The building was commissioned in its original form by the administrator to the Duchy of Chartres, Jean de Montescot in 1546. After it was badly damaged during the French Wars of Religion, Jean's son, Claude de Montescot, decided to have it rebuilt in the early 17th century. The new building would be a typical hôtel particulier with a grand portal, a grand courtyard and two ornate façades. It was designed in the neoclassical style, built in ashlar stone with brick dressings and was completed in 1614.

The layout involved a two-storey main building (with an attic) at the back of a courtyard, with a wing on either side and a grand portal at the front, facing north onto Rue de la Mairie. The central bay featured a square headed doorway with a moulded surround surmounted by a cornice and a semi-circular panel containing a bust of Henry IV supported by two angels sitting on scrolls. There was a tall cross-window on the first floor and an oriel window at attic level. The design also involved a symmetrical south-facing frontage of nine bays facing onto Rue au Lin: on this side the central bay featured a square headed doorway surmounted by a triangular pediment on the ground floor, a tall cross-window surmounted by a segmental pediment at mezzanine level, and a small bipartite window high up on the first floor. The other bays, both in the courtyard and on the south-facing frontage, were fenestrated with cross-windows and flanked by brick pilasters.

After Claude de Montescot died in 1625, his son, Jacques de Montescot, inherited the building but was unable to maintain it and decided to sell it. The Ursulines of Saumur bought it and converted it into a school for impoverished girls. In 1761, the building was sold to the Daughters of Providence, who used it as an orphanage. In 1792, during the French Revolution, it was seized by the state and the daughters were driven out. It was then bought by the City of Chartres for use as a town hall in 1824, and a museum and a library were also established in the building.

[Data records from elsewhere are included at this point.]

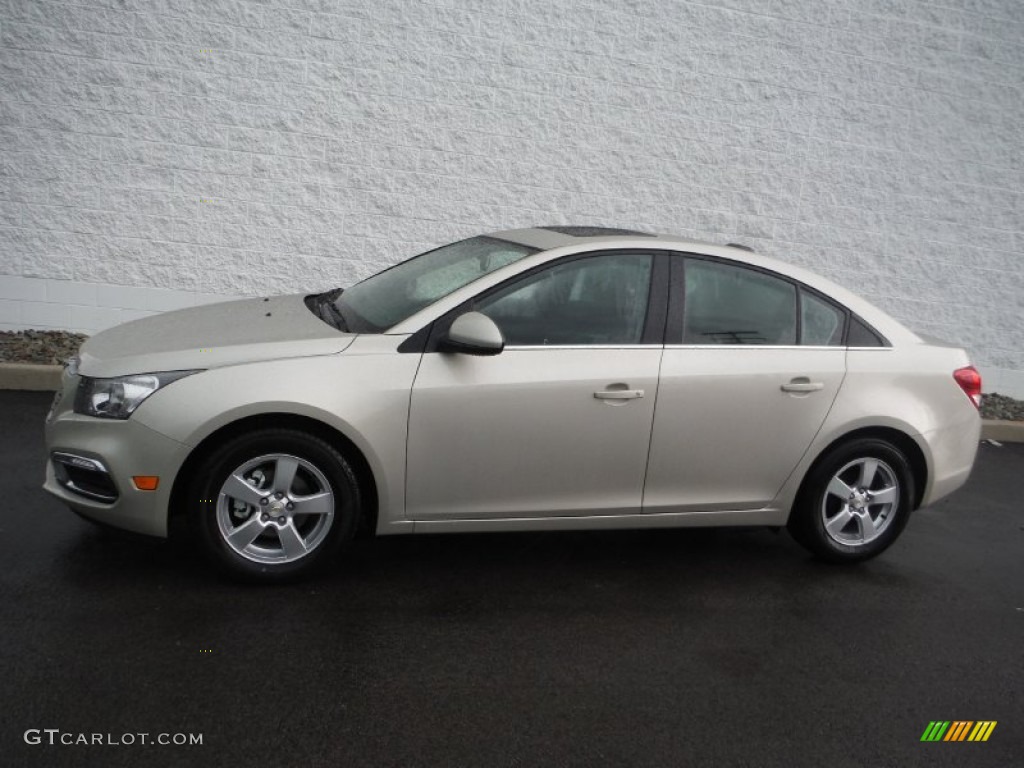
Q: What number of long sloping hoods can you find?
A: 1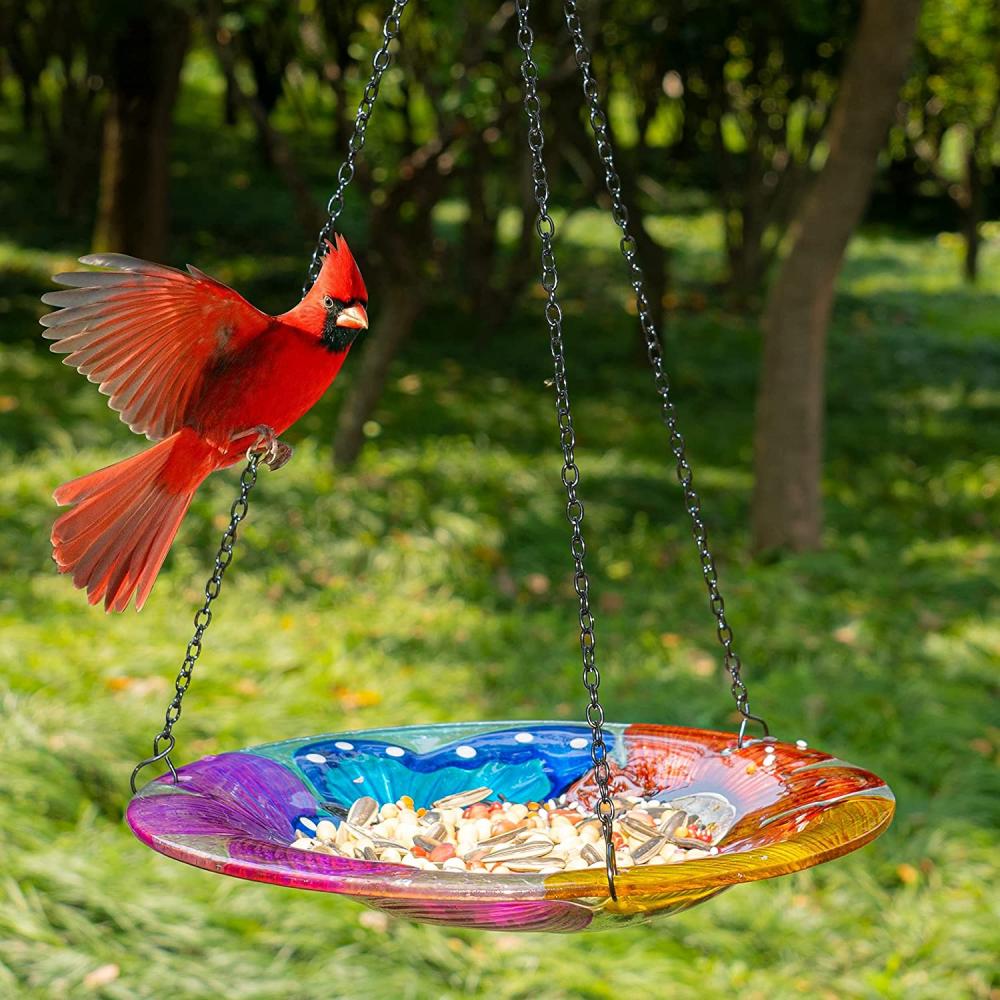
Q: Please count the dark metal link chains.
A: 3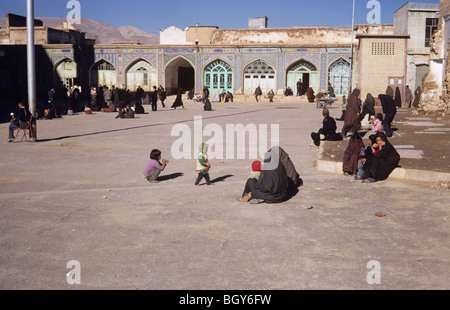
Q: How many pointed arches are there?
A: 8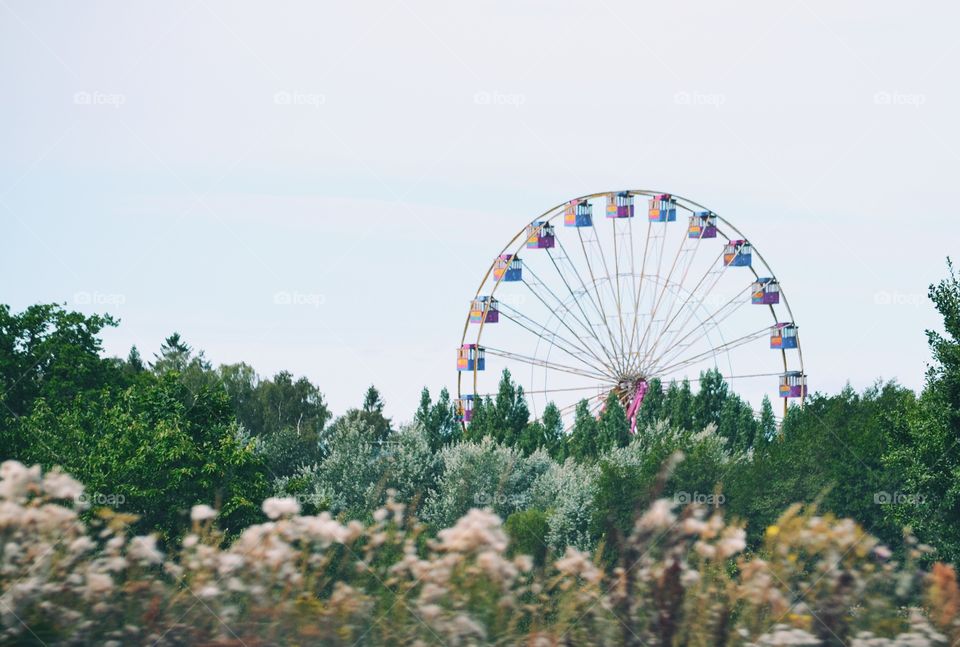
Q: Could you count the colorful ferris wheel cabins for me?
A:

The museum relocated to Cloître Notre Dame, to form the Musée des beaux-arts de Chartres, in 1939, but the library remained in the building and was badly damaged by inaccurate allied bombing on the night of 26 May 1944, during the Second World War.

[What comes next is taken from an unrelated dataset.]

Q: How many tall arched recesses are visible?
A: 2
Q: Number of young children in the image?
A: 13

After the war, the main building was restored, and concrete office blocks were built to the east and west of the main building in 1960. In 2012, the city council decided to refurbish the main building, to demolish the 1960s concrete structures and to erect modern glass-clad structures in their place. A new underground linking gallery was created beneath the gardens to connect the new buildings to each other. The new structures were designed by Wilmotte & Associés and Trouvé-Tchépélev, built by Eiffage at a cost of €10.5 million, and were officially opened by the mayor, Jean-Pierre Gorges, in June 2022.